Extracting Information with Ease Using KingswaySoft JSON/XML Extract Task

28 June 2024
KingswaySoft Team

In your ETL integration development, you might run into a situation where you need to obtain some information from a JSON or XML file served by an HTTP service endpoint via either SOAP or REST framework. Creating a solution to achieve this can be challenging without a proper tool. If you are a data flow specialist with heavy data flow engineering experience, particularly if you have worked with our SSIS Integration Toolkit product family, including SSIS Productivity Pack, you would most likely start a new data flow task and put in a dummy source component (such as the Data Spawner component). Then, you would send the dummy source component to an HTTP requestor component to download the file from the service endpoint before sending the data to a JSON Extract or XML Extract component, in order to extract the required pieces of information. Later on, you would write such extracted information to an SSIS variable using our Premium Derived Column component, so that the information stored in the SSIS variables can be used at a later stage of the integration process. As you can already see, this entire solution can be cumbersome to implement due to the heavy use of ETL data processes while the requirement is simply extracting a few pieces of information from a few XML or JSON nodes.

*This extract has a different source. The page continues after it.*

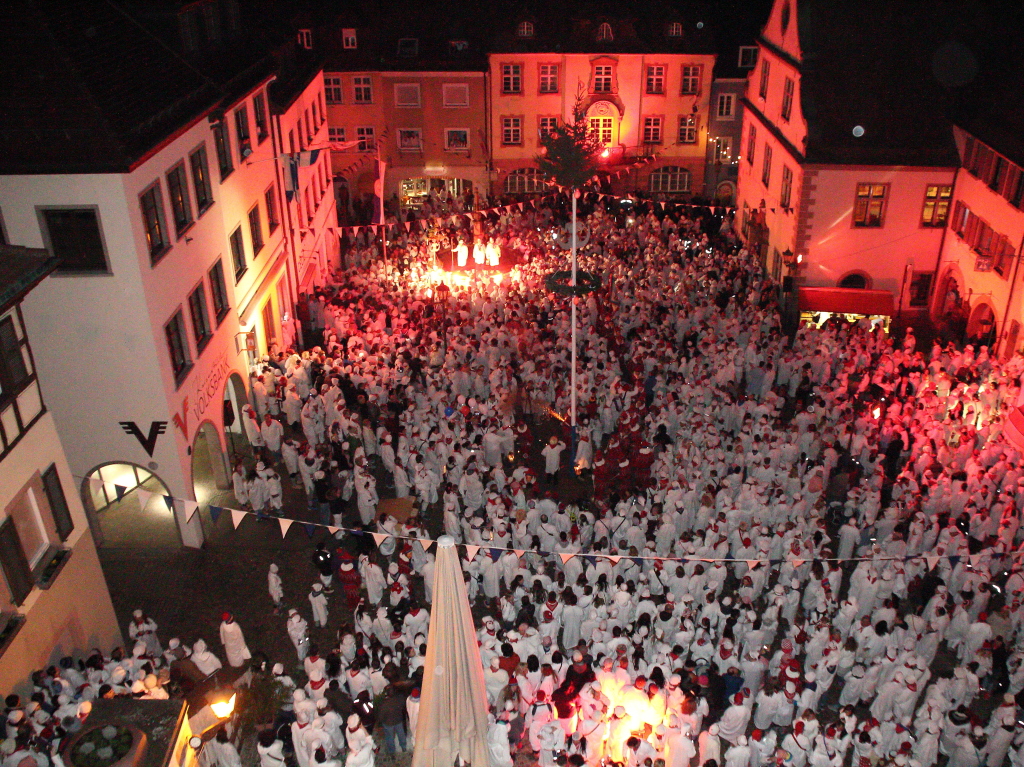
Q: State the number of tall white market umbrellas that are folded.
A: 1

With the above in mind, we want to show you a much more simplified solution in this blog post. Our focus is to avoid the heavy use of data flow process whenever possible, particularly if our purpose is to simply extract a few XML or JSON node values from a known service endpoint. Having said that, we will be showing a solution that leverages the following three components - note that the third one is optional, and is only used for verification purposes.

The overall design of our flow would look as shown below. Note that, you would be replacing the JSON Extract Task with the XML Extract Task if your requirement is to read data from XML structures. We will be going through each of the tasks separately, on its design and configuration. It is worth mentioning that the last data flow task "Variable Value Validation" is just for data verification purposes, it is most likely not needed in your real-life business use case.

Control Flow.png

Now, let's dig deeper into the specific design aspects.

HTTP Requester Task for File Download

First, we use the HTTP Requester Task to download files or file contents from the service endpoint. Drag and drop the task from the control flow SSIS toolbox, open it, and select an already configured HTTP connection manager from the list of available connections (click here to learn more about the connection manager). Then, enter the other details such as relative path, HTTP method, query string parameters, request headers, etc., as required. Note that, in the screenshot below, we have provided a relative path for downloads and a couple of query string parameters to request precisely the file according to our business requirements. After this, in the Response Body Output section, choose Output to Variable. In doing so, the component would download the file when executed and save the file content to the specified SSIS variable (@User::JSONVar) that will be used later in the ETL process.

HTTP Requester task.png

Now, with the file content saved in the SSIS variable, we just need to properly read this variable and extract the information from the document accordingly. Below is part of the JSON file content we intend to download, with the highlighted portions indicating what we need to parse out. As you can see, the portion of the nodes we wish to read out is straightforward and contains only a few pieces of information. To emphasize the point mentioned in the earlier section, in such cases, it is easier to achieve this purpose using a control flow task if available, which makes the solution much simpler.

JSON Structure.png

Now, we move on to the next section.

JSON Extract to Read and Parse JSON Structure

We would now drag and drop a new JSON Extract Task to the ETL process, and connect it right after the HTTP Requester Task created earlier. To complete the configuration, we need to open the JSON Extract task. Here, we choose the connection manager as File Content in Variable and then select the variable @User::JSONVar. At runtime, this variable will have the file content downloaded in our previous task.

JSON Extract Task.png

Once done, switch to the Output page, and enter the JPath for the node (which can be identified easily using any online JPath finder tools). Then, for each document node required, you would assign the node content to a new SSIS variable. If you do not have a variable created yet, we provide an option to create one on the go at design time, by clicking on the "New Variable" option.

Add a new Variable.png

The Output page of the JSON Extract Task will look as shown below once you have assigned all the JPaths to their respective variables. Note that the JSON Extract Task also offers an option called Error On Not Found which can be enabled if required, to handle the paths/values that do not exist in the source file as an error-handling strategy. This can be accomplished on the Error Handling page of the task. Please check out our Online Help Manual for more details on this.

JSON Extract Output.png

Now, when you run the package or the container, the output variables will get assigned the respective values from the JPaths, and these variables can be used at a later stage in your integration.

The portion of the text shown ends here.